The treatment area (1*w1) created by each protrusion 701 of the fractional contact tip 700 ranges from about 100μ to about 5 mm, or from about 1 μm to about 2 mm. For example, the fractional contact tip 600 and 700 shown in FIGS. 6C and 6D has at least one sub-region having a depth (d). The depth of treatment created by one or more of the sub-regions of the fractional contact tip (having depth d) ranges from about 200 μm to about 10 mm, or from about 0.5 mm to about 2 mm. The depth of the fractional contact tip may be selected to compress the tissue area being treated. For example, referring to FIG. 6D, the depth and/or exerted pressure may be selected to enable compression of epidermis 710 tissue, dermis 720 tissue and into the subcutaneous fat 730 tissue. In another embodiment, the contact tip fractional depth and/or exerted pressure is selected to enable compression of only the epidermis 710 tissue and the dermis 720 tissue. The sub-regions of the fractional contact tip 700 may be referred to as one or more protrusions 701 that have a depth (d) that measures from about 200 μm to about 10 mm, or from about 0.5 mm to about 2 mm in depth. In one embodiment, the fractional compression is referred to as micro compression.

When a small area of tissue is deformed by compressing or applying pressure to the area or sub-volume of tissue when a thermal and/or photothermal treatment is applied, the penetration of light, heat or cool energy into the tissue is greater than the penetration of the same energy into tissue that is not so deformed. This phenomenon can be used, in particular, to improve fractional thermal and/or photo thermal treatment of tissue and to develop new such treatments. However, the principle is also applicable to non-fractional treatments, where the deformation of a number of small areas of tissue can be used to improve the penetration of energy in non-fractional applications that treat a relatively larger area relative to the size of the deformed areas.
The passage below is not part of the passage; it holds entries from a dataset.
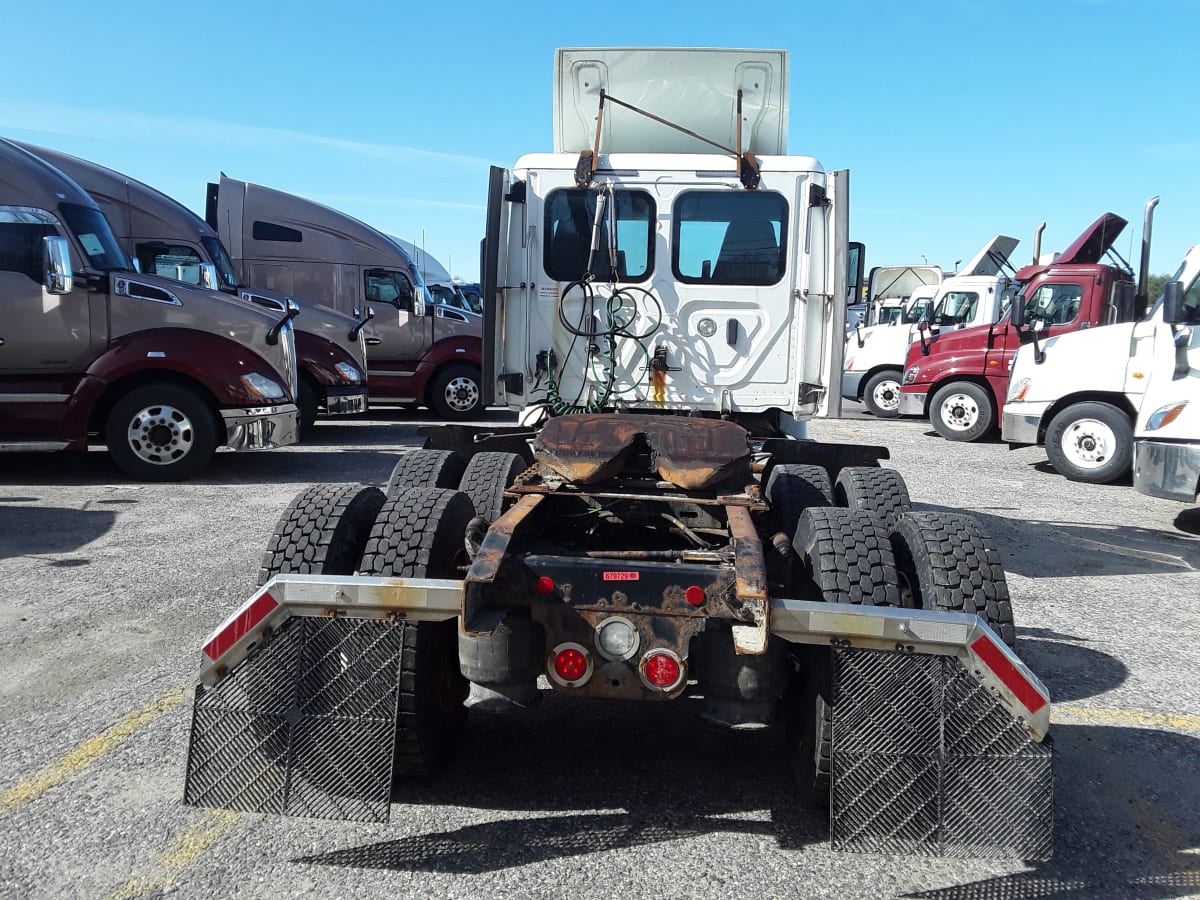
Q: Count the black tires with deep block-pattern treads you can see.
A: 8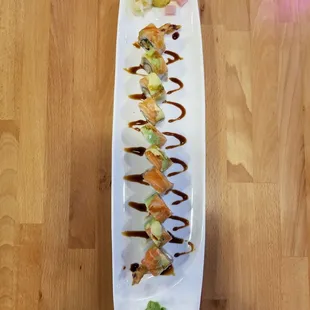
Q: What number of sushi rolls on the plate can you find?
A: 10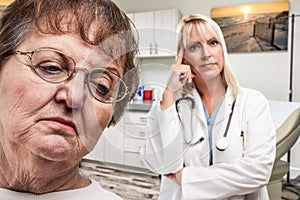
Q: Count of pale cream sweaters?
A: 1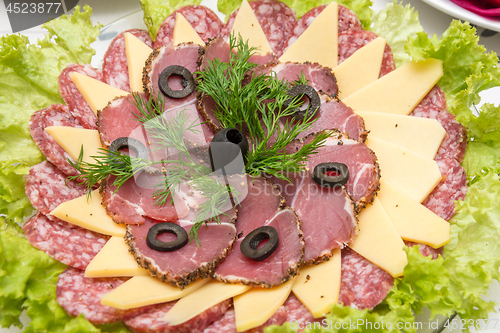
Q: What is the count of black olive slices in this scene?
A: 6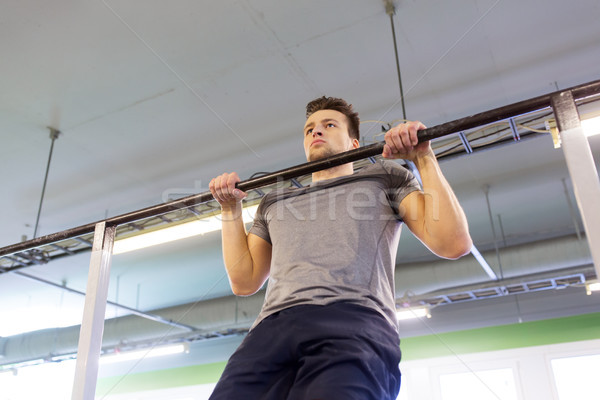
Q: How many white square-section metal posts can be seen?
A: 2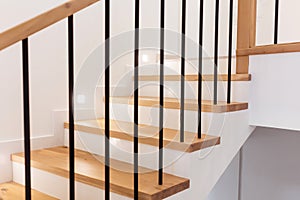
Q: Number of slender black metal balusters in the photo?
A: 10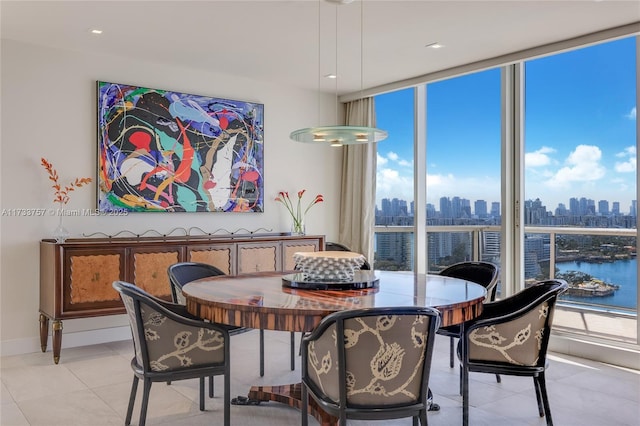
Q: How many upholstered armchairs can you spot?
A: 6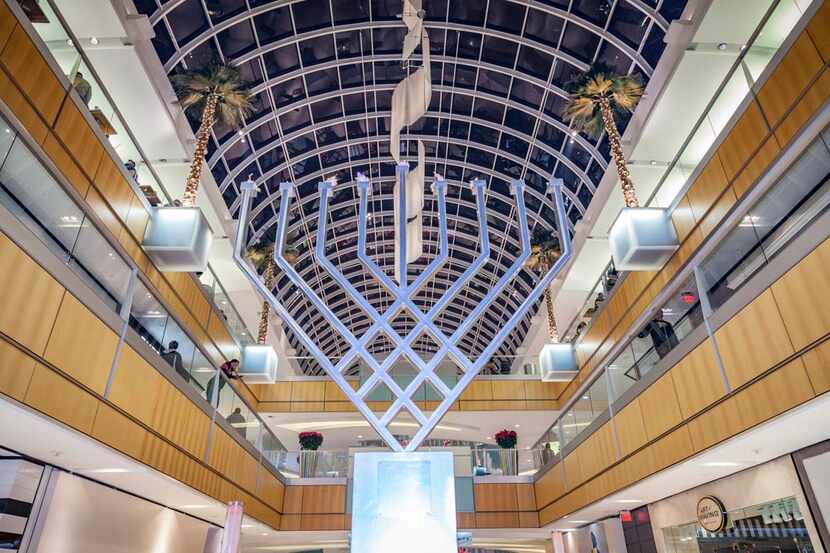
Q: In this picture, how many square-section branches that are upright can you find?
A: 9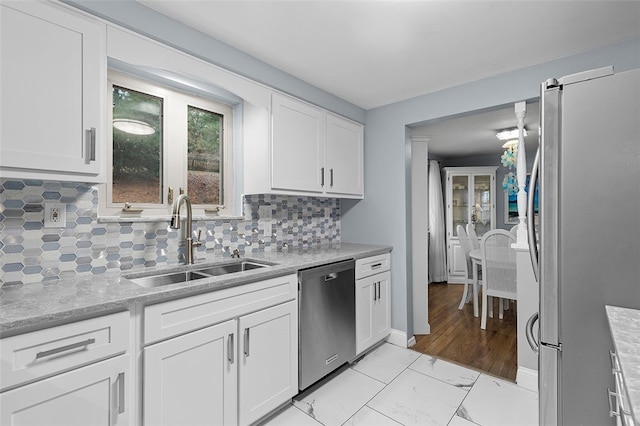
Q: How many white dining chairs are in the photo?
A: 4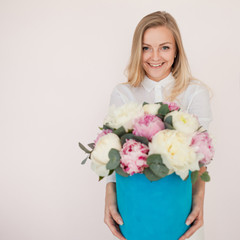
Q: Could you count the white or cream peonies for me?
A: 5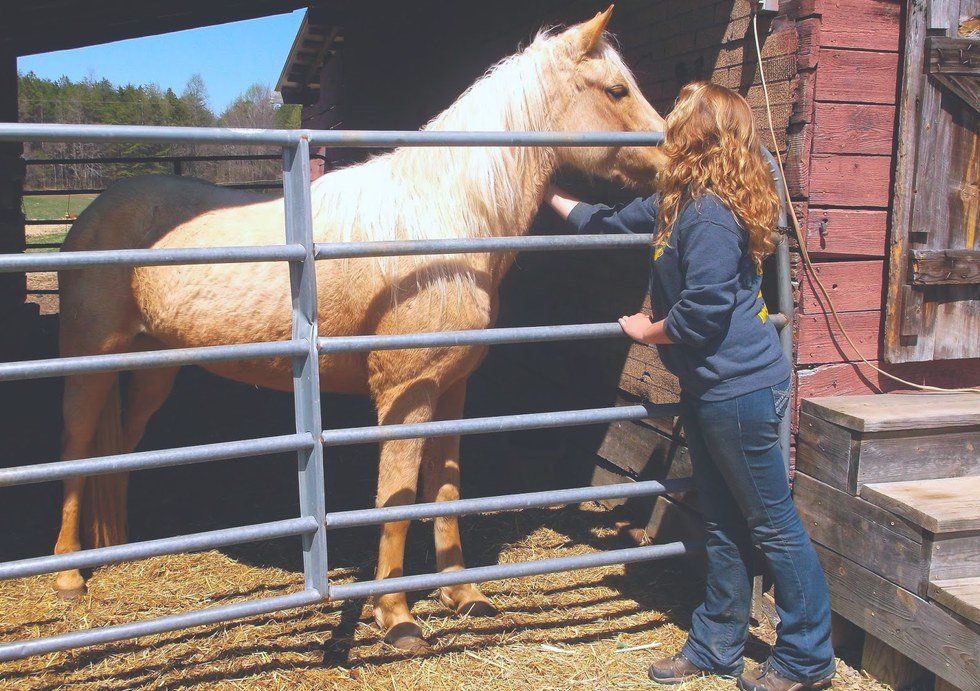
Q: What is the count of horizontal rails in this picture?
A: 6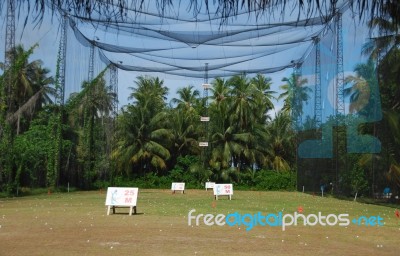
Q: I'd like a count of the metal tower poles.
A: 8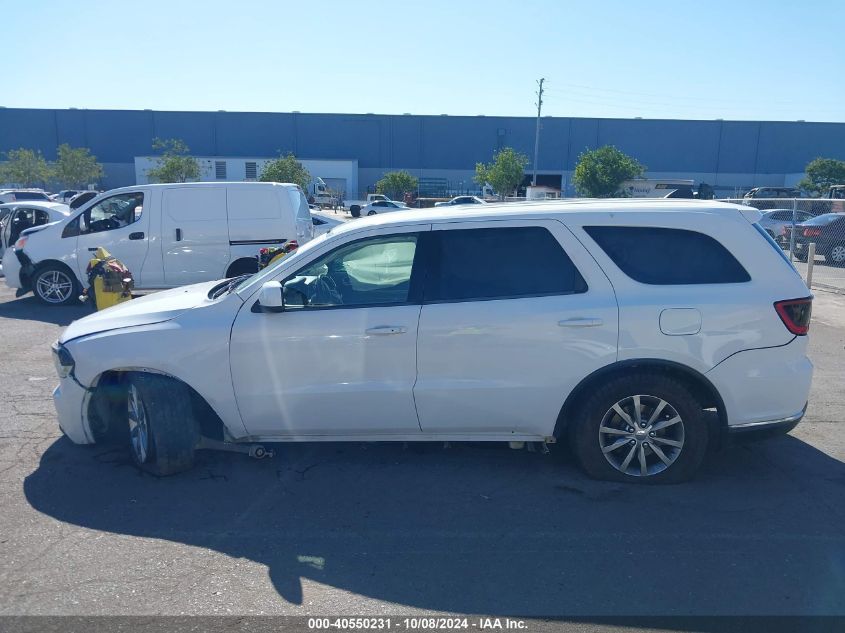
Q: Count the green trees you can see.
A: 8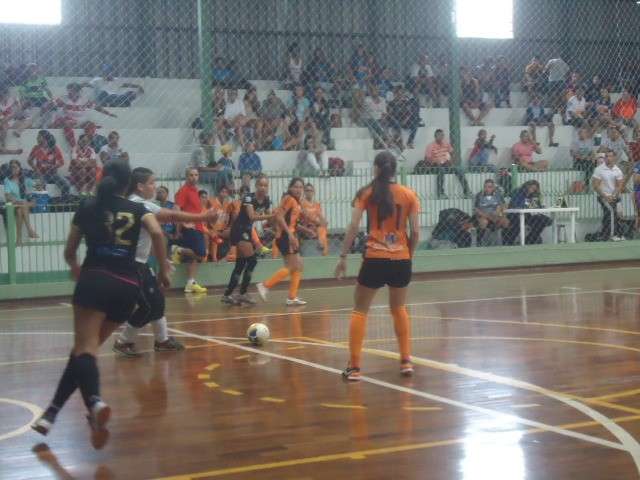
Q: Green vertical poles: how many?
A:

Use of a pressure or compression strategy for cooling, combining cooling and heating, and/or for cycling cooling and heating of areas or sub-volumes of tissue being treated at a depth can limit, reduce, and or eliminate the treatment related pain/discomfort sensed by the body being treated relative to in a non-compression treatment. Because the body senses the applied pressure in addition to the cooling and/or the cycled cooling and heating, application of pressure and/or compression can limit, reduce and/or eliminate the sensation of treatment pain or discomfort sensed by the body being treated relative to a treatment conducted in the absence of fractional pressure and/or compression. Fractional compression reduces or blocks the treatment pain sensation and allows delivery of more cold, heat or light energy without pain. Where pressure and/or compression are applied in a fractional manner, neighboring healthy tissue enables the treated tissue to recover more readily via the multiple non-treated, healthy tissue regions or “sides” that surround the treated tissue.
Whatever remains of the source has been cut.